If you are using a composite profile to generate PK parameter estimates for NCA, do you use data where one or more animals is missing data? For example, if you have the following samples available (missing samples BLQ)
Time (h) 0 1 2 3 4 5 6 7 8
N 3 3 3 3 3 3 3 2 1
Should you exclude the 7 or 8 hour timepoints as there is data missing, or should you include it? The Sparse sampling option for NCA includes N and SEM estimates in the output, but is it still appropriate to use the later timepoints in lambda z ranges?
Hi John, I don’t know of any regulatory guidance specific to this, however my personal thought is that with such small samples I think it’s hard to apply a rule to remove them from Lz automatically. Do you think they are affecting the Lz calculation a lot?
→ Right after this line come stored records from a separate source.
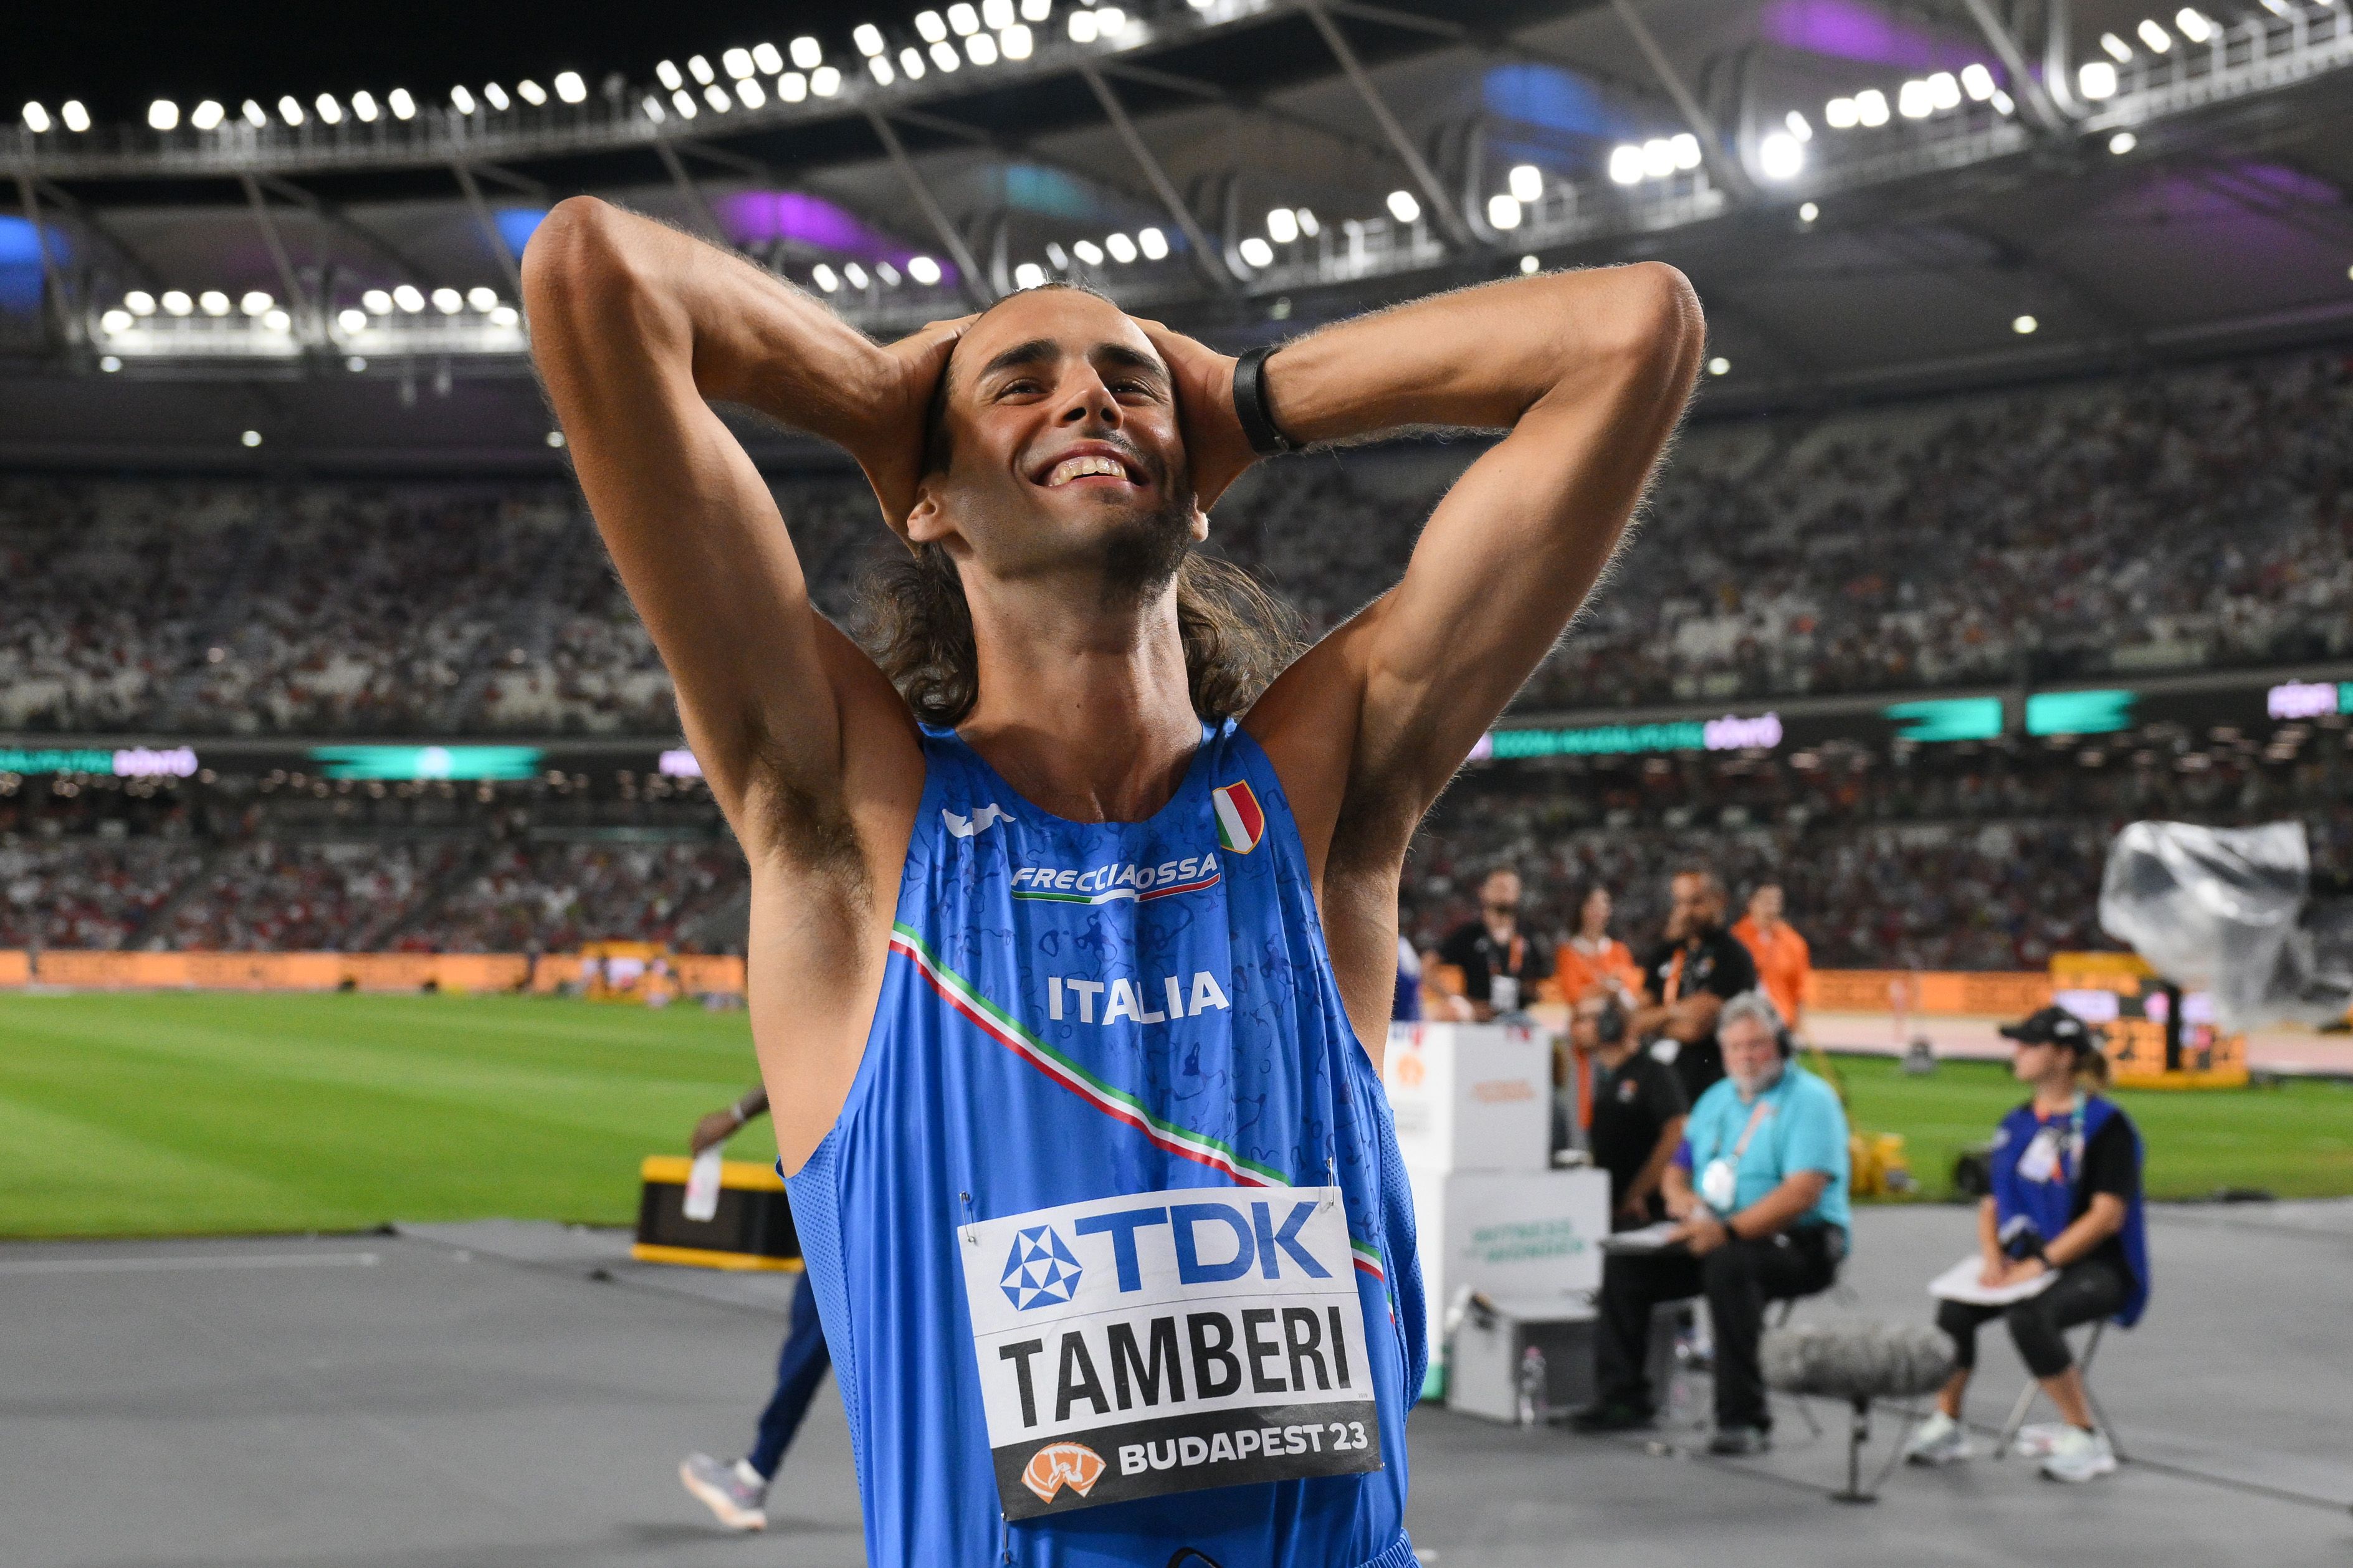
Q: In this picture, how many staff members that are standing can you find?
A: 4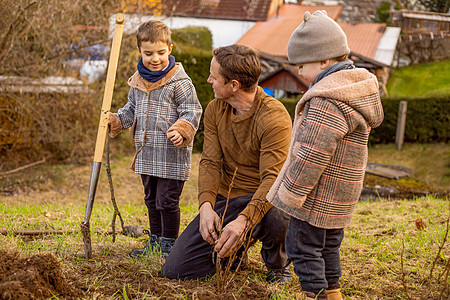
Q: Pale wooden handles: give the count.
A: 1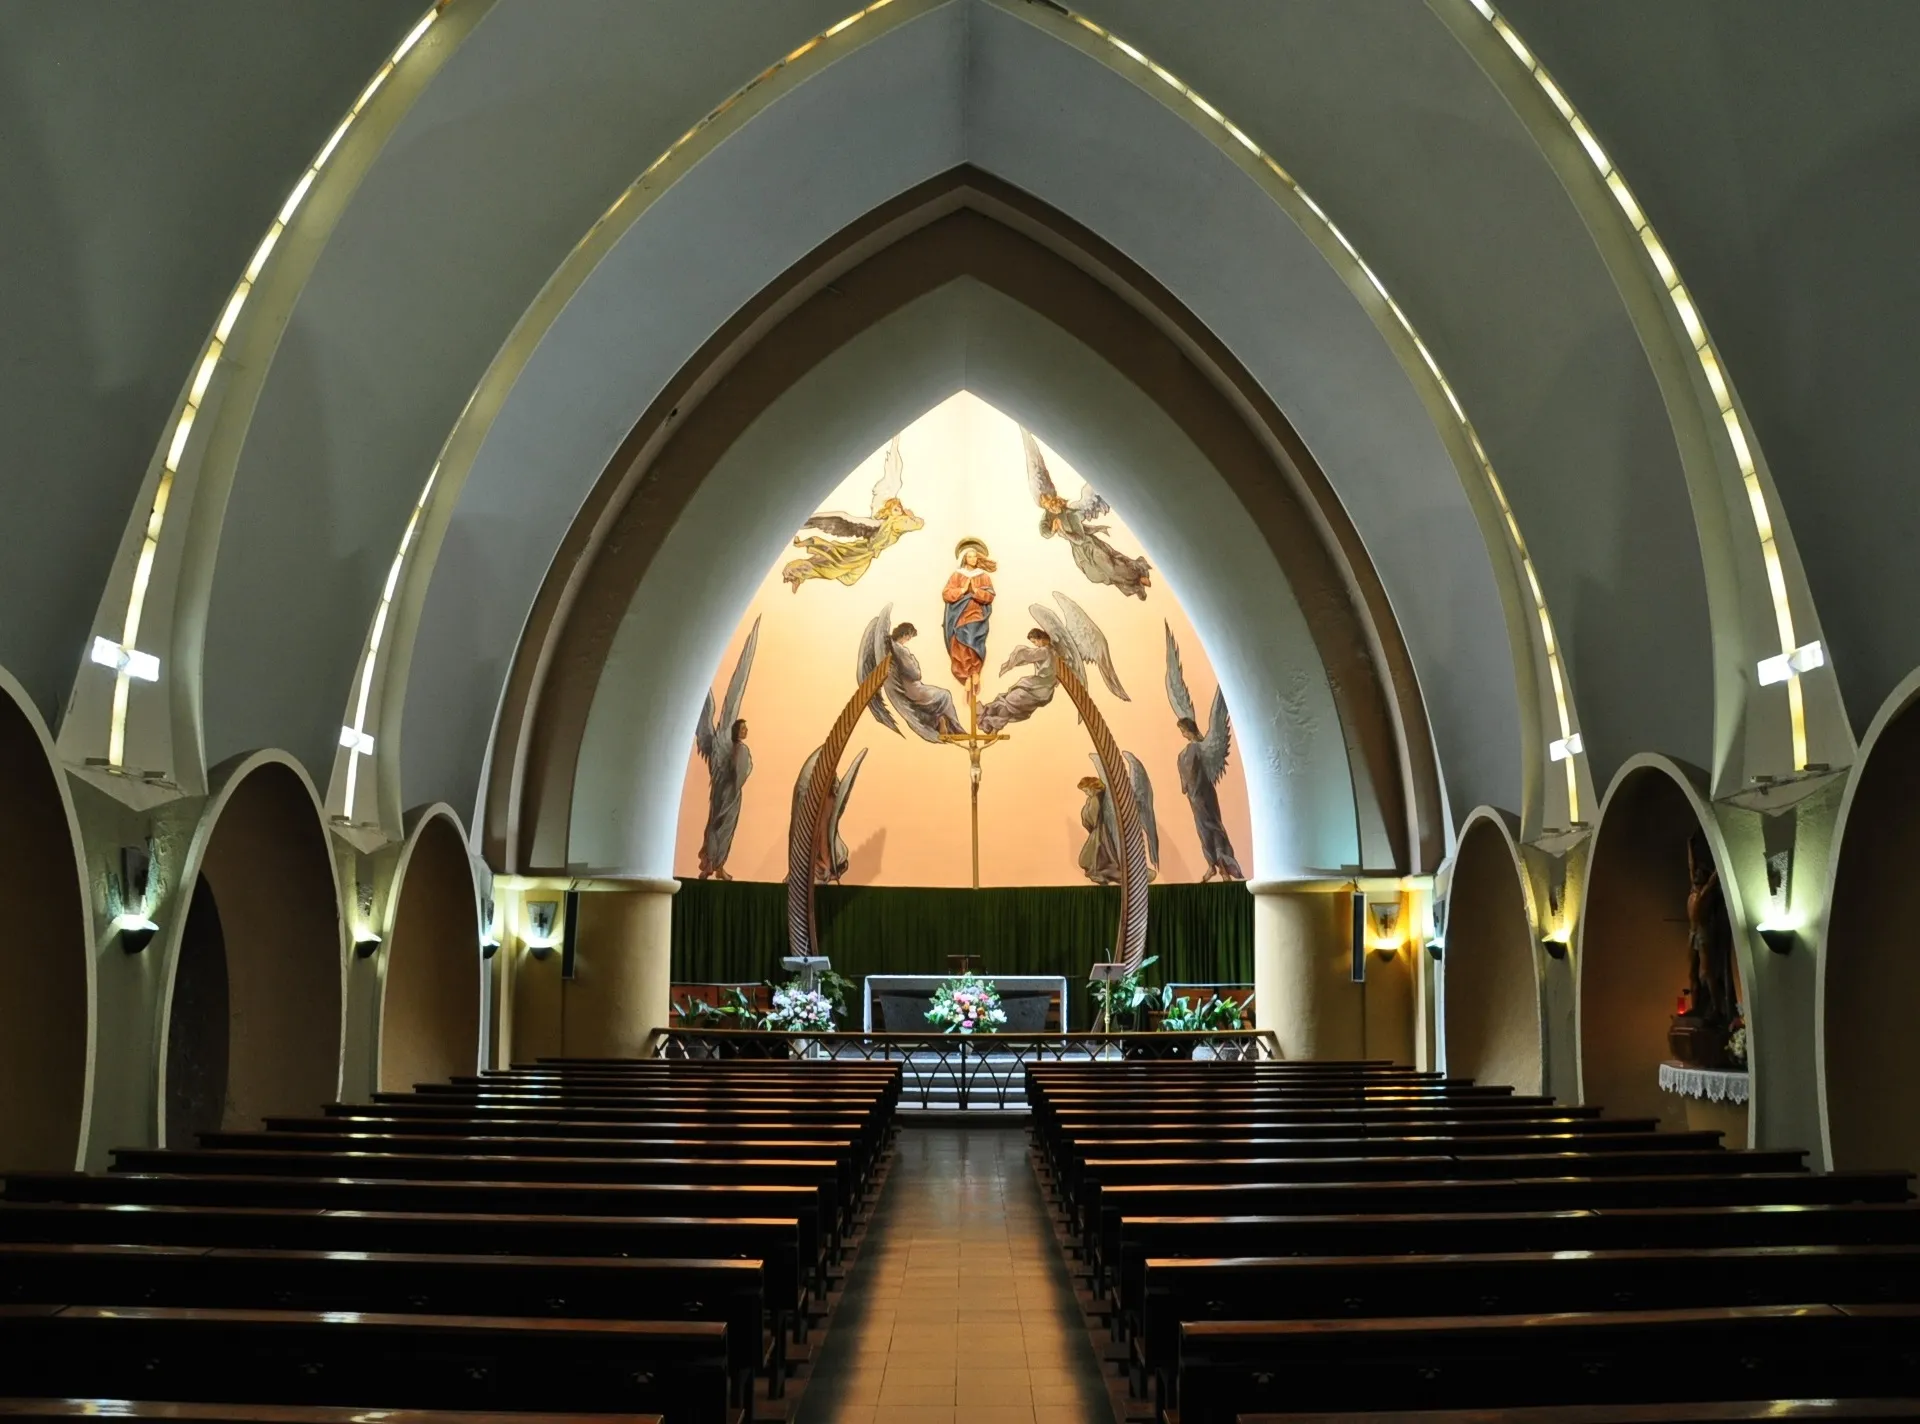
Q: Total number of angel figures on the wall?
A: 8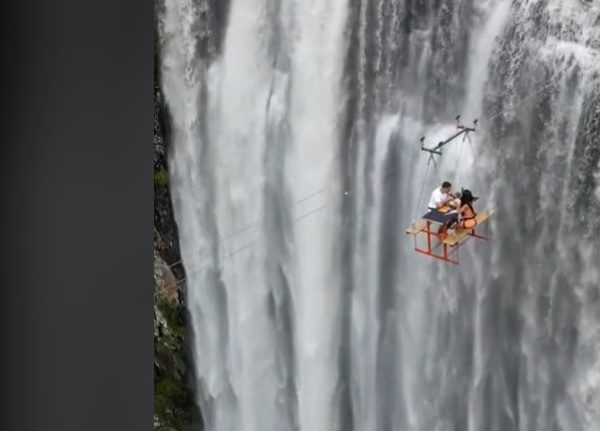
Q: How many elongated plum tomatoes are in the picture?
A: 0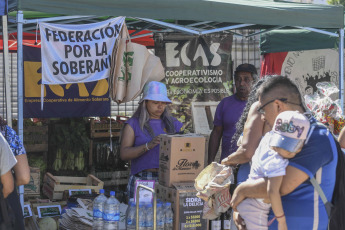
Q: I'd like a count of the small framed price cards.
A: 3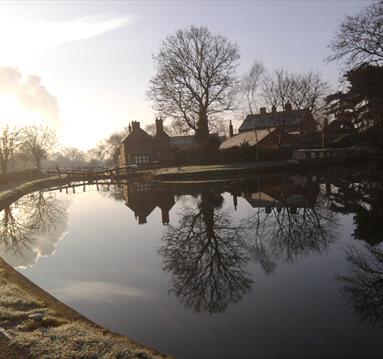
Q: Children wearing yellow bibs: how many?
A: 0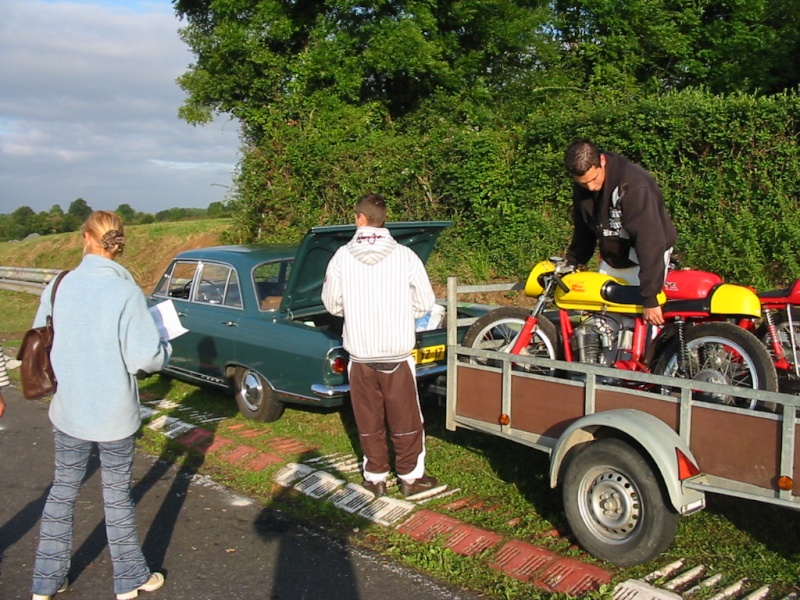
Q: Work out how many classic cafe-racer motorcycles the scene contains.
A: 2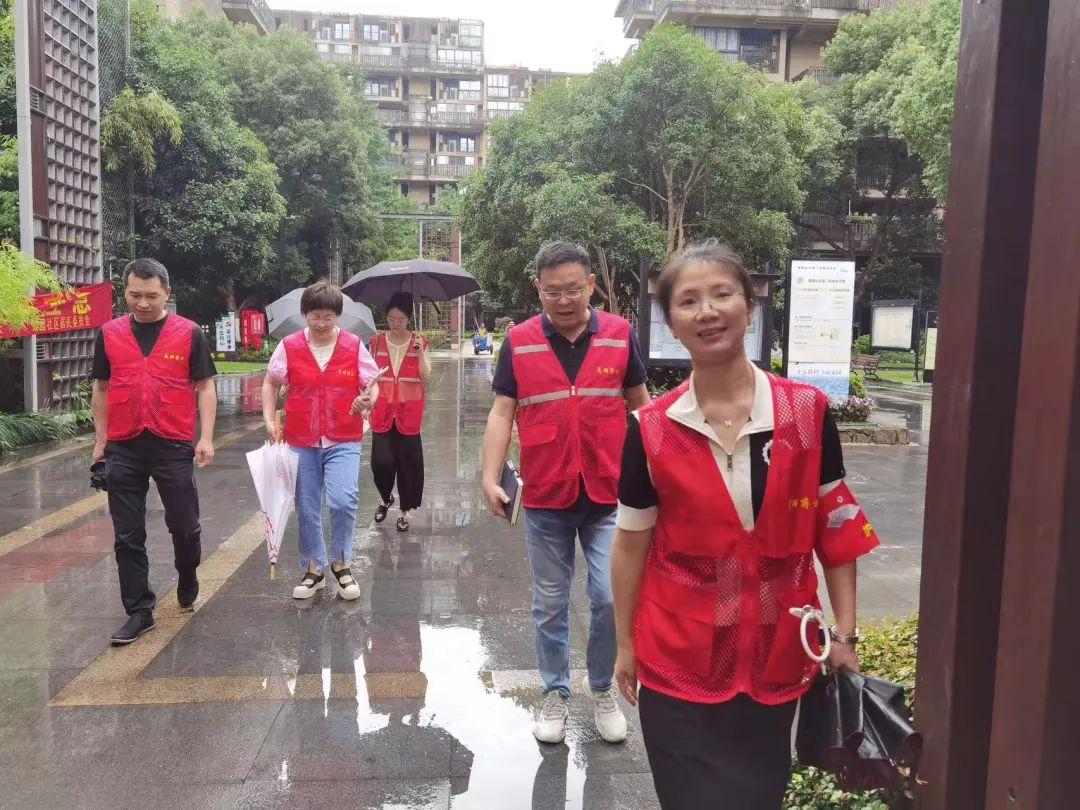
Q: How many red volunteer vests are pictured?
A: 5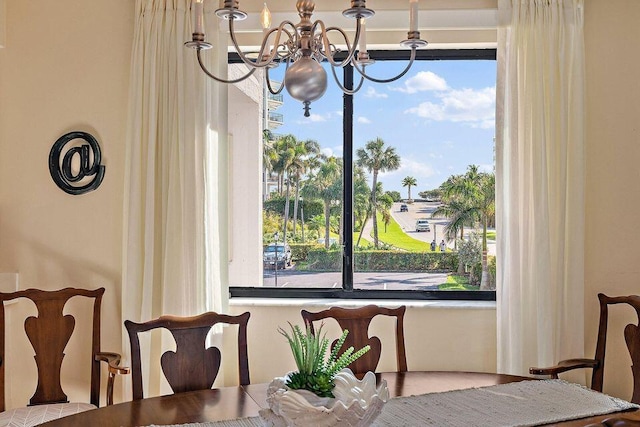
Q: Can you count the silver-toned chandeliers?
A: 1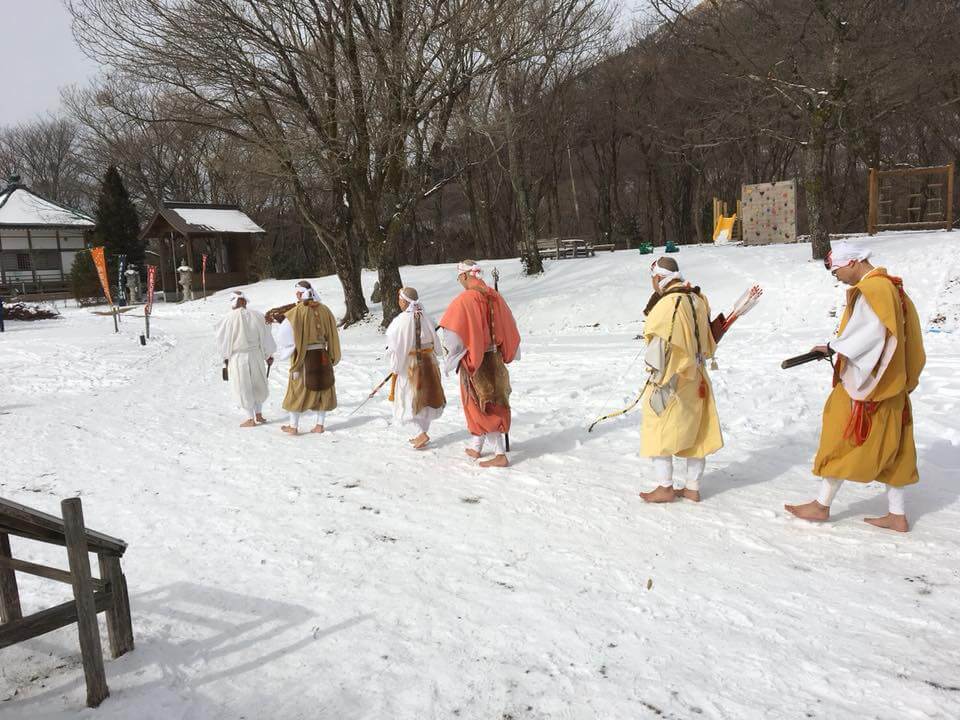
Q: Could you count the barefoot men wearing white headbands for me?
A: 6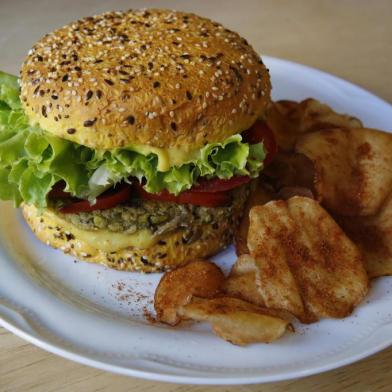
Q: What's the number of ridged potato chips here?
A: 0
If so you might want to consider presenting a second analysis with e.g. the 8h sample excluded from Lz calcs and cover this in the discussion etc.
They could be causing the AUC to be overestimated if they are excluded as the remaining point could be an outlier. it’s a bit of a tricky subject. The consensus from PharmPK was to include the observed concentration data, but there are a number of methods to account for missing samples, all of which have positives and negatives (setting as 0, setting as 0.5*BLQ etc).
As you might imagine I disagree with the PharmPK consensus as I think the predicted value Clast is a better value to extrapolate from (and remember if the observed point is below the regression line it will cause an underestimation).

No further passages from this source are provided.